Methodology and Sources
How We Derived These Findings
Observation Basis
- The seven findings come from Draup field observations across Finance, HR, Customer Service, and Procurement / IT / Corporate Services shared-services functions.
- Observations span organizations at different stages of AI deployment - from early pilots to scaled production - across multiple geographies and company sizes.
- The findings are stated as design principles derived from observed patterns of success and failure, not from a controlled study or a representative sample.
Scope and Caveats
- All explicit figures stated in this guide (30 to 40% of use cases already partially solved; 80% automation adoption threshold; 70 to 80% enterprise product allocation; 20 to 30% hyperscaler custom build allocation) are Draup design principles derived from field observation, not independently validated statistical measures.
- The upstream vs downstream examples (Customer Service, Procurement, HR) are drawn directly from the source PDF and represent observed patterns, not controlled experiments.

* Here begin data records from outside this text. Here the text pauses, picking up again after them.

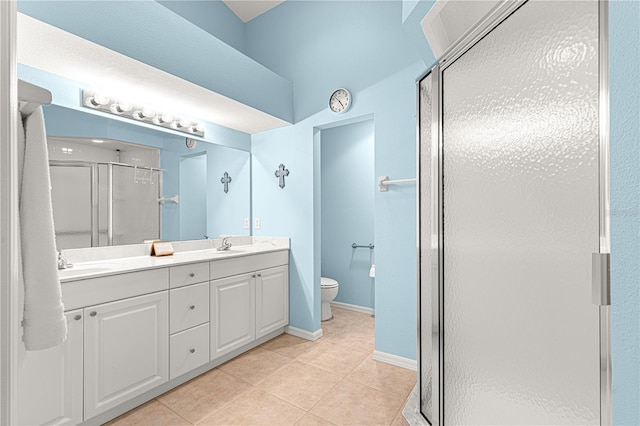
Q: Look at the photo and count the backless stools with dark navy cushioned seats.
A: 0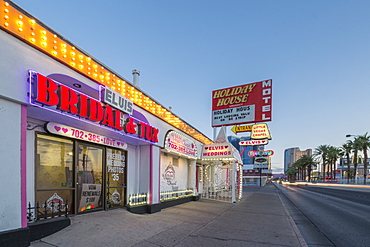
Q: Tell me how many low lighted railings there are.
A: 2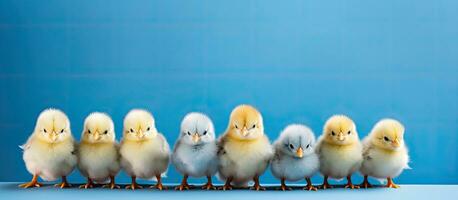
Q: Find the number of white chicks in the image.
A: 2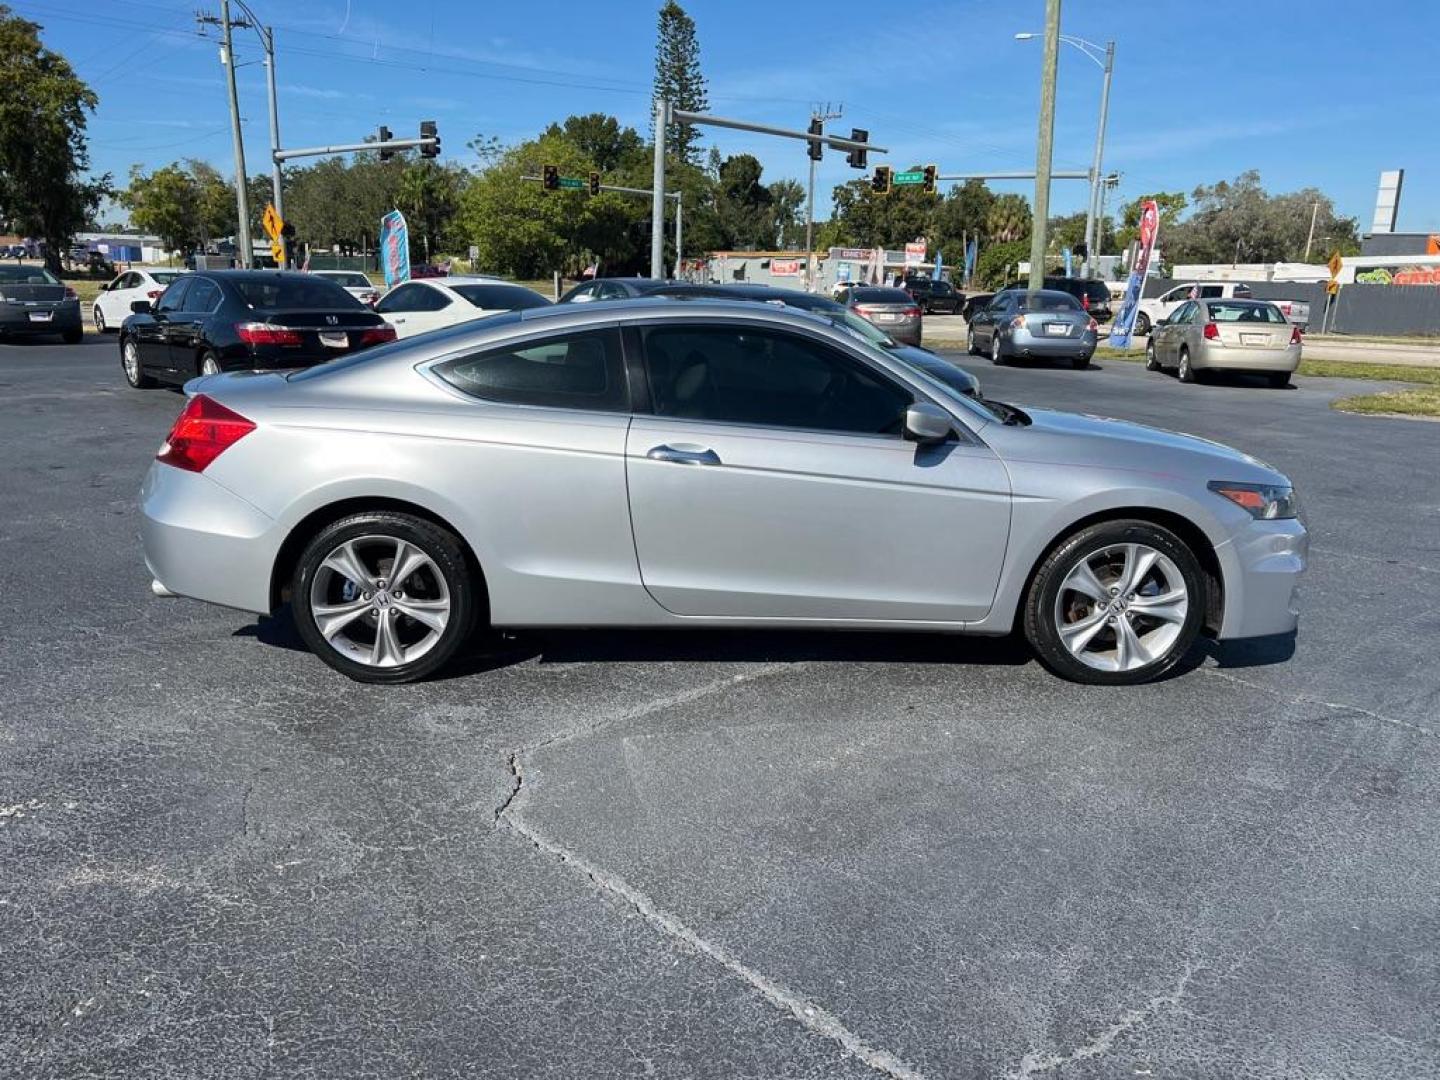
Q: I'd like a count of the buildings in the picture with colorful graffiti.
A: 1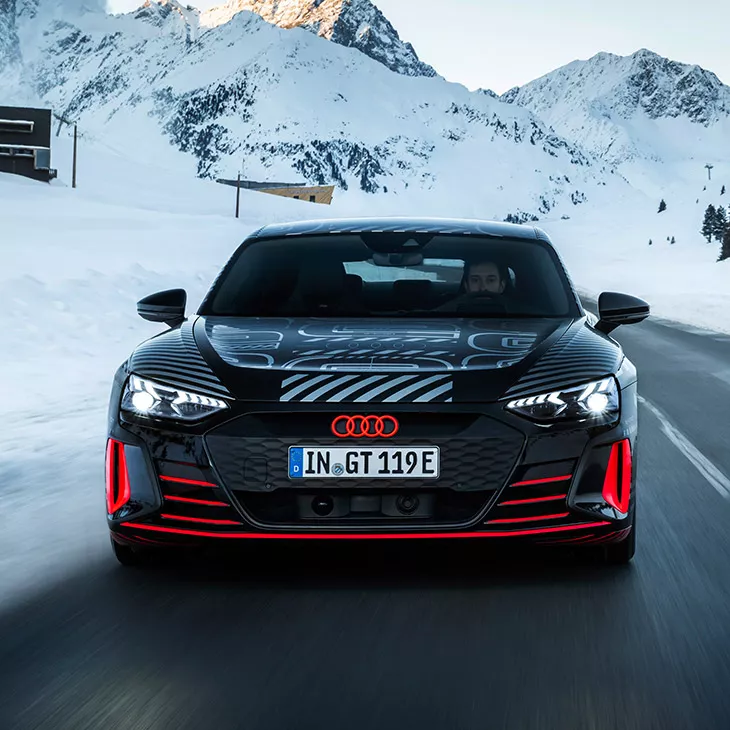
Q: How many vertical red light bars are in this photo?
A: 2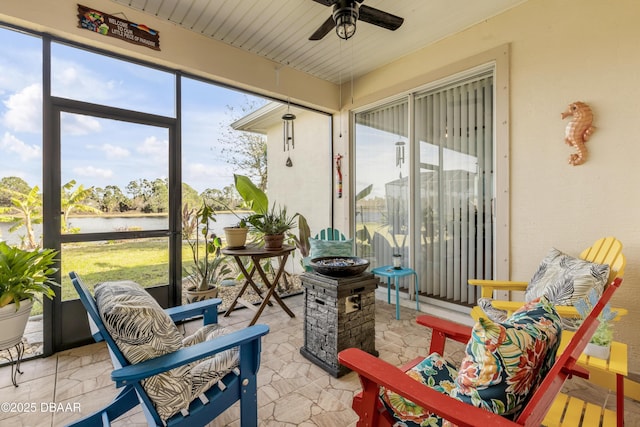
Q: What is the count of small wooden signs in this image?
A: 1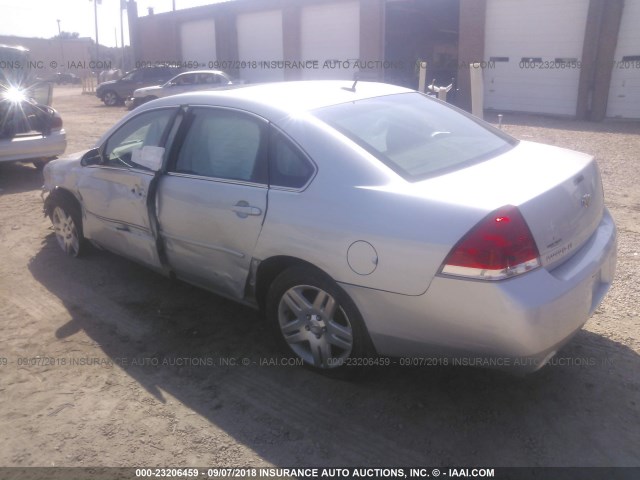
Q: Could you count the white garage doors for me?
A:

- The named AI skill paths (prompt design, workflow orchestration, AI governance, output auditing, process intelligence) are stated verbatim from the source PDF.
Intended Audience
- These findings are intended for shared-services leaders, GBS heads, CFOs, CHROs, and enterprise AI transformation leaders who are making deployment and investment decisions now.
- They are not a maturity model and do not imply a required sequence of adoption stages.
Note: This page is structured as a decision guide for enterprise leaders evaluating AI transformation strategies for shared-services functions. It does not represent investment advice.